The entire process of executing the team’s approach can be divided into three steps:

First, information is encoded by modulating the spectral phase of femtosecond laser pulses using a spatial light modulator. Optical fiber is used to confine light to a smaller area. With an encoded relative delay consistent with an image, the team found that the subsequent spectrum that’s transformed by the nonlinear interaction of light and glass has enough information to classify catalog handwritten digits. The researchers liken it to the conventional Modified National Institute of Standards and Technology (MNIST) database, a large collection of handwritten digits commonly used for training image processing systems.

Next, these modulated pulses propagate through the nonlinear fiber, where nonlinearity and dispersion induce spectral broadening. Hary says this “acts as a nonlinear transformation of the information.” And lastly, the output spectrum is collected with an optical spectrum analyzer; the linear readout operation is computed offline.

“There is a growing demand for analog optical processors that can perform real-time signal classification and metrology with minimal latency and power,” Hary says.

Notable findings

In their work, the researchers discovered performance and nonlinearity are not monotonically related. “More input power does not always mean better performance,” Hary says. “The system reaches its best classification accuracy of up to 87% at moderate power.”

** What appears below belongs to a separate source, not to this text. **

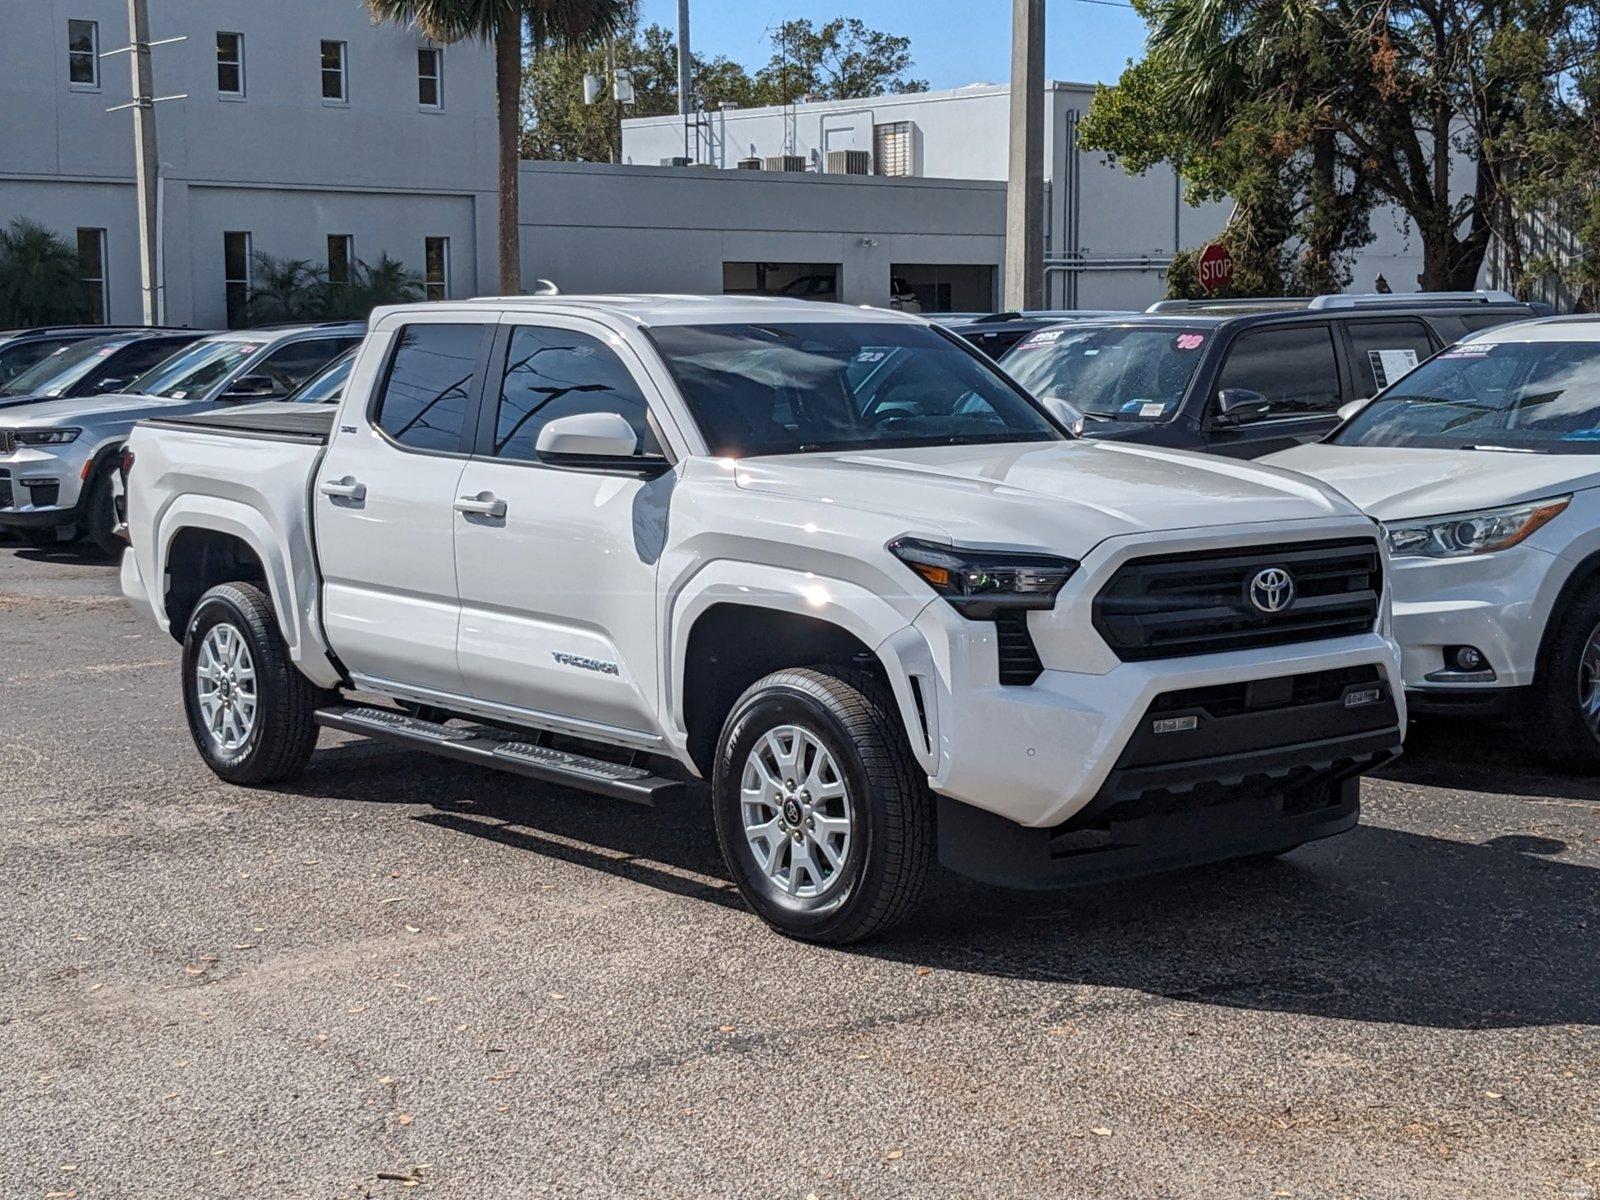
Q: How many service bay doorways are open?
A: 2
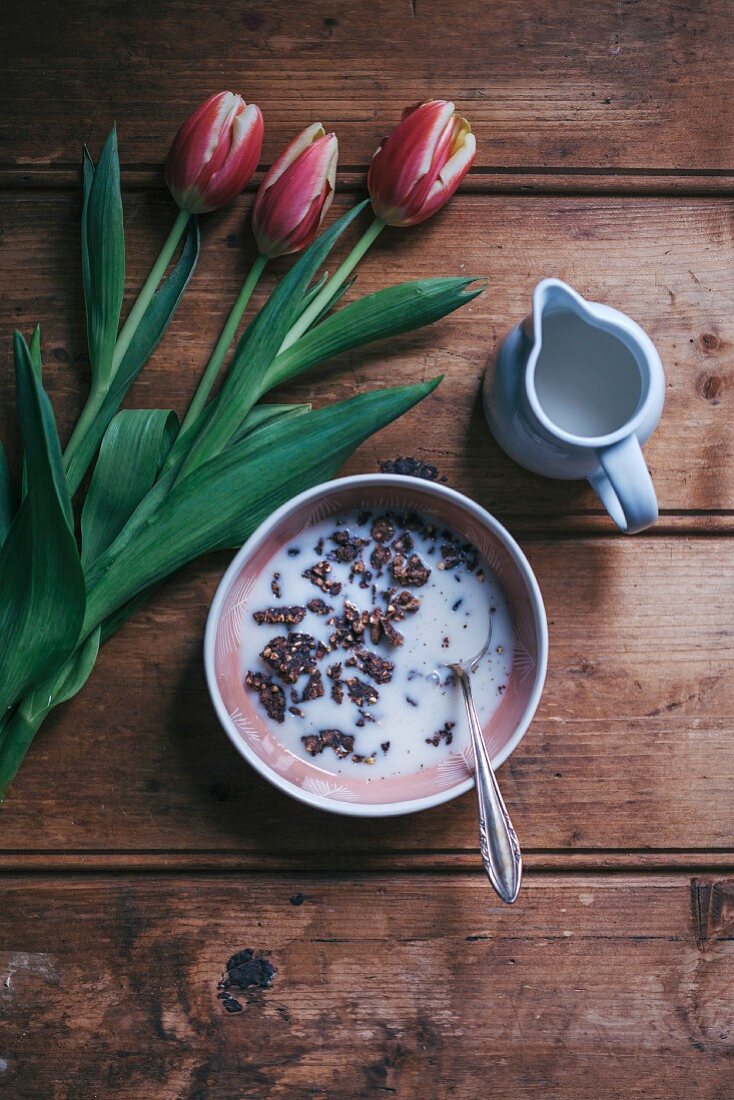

She says the team’s best results were achieved when the MNIST images were heavily compressed down to 20 to 40 components, rather than using the 784 they started with. This suggests their ELM system acts as a powerful feature expander.

The researchers also discovered the dynamics useful for computing are confined within 40 nm around the pump, but also that nonlinear broadening can spread light over hundreds of nanometers.

“In my opinion, the most interesting finding is the introduction of a new methodology for benchmarking optical neural networks,” Hary says.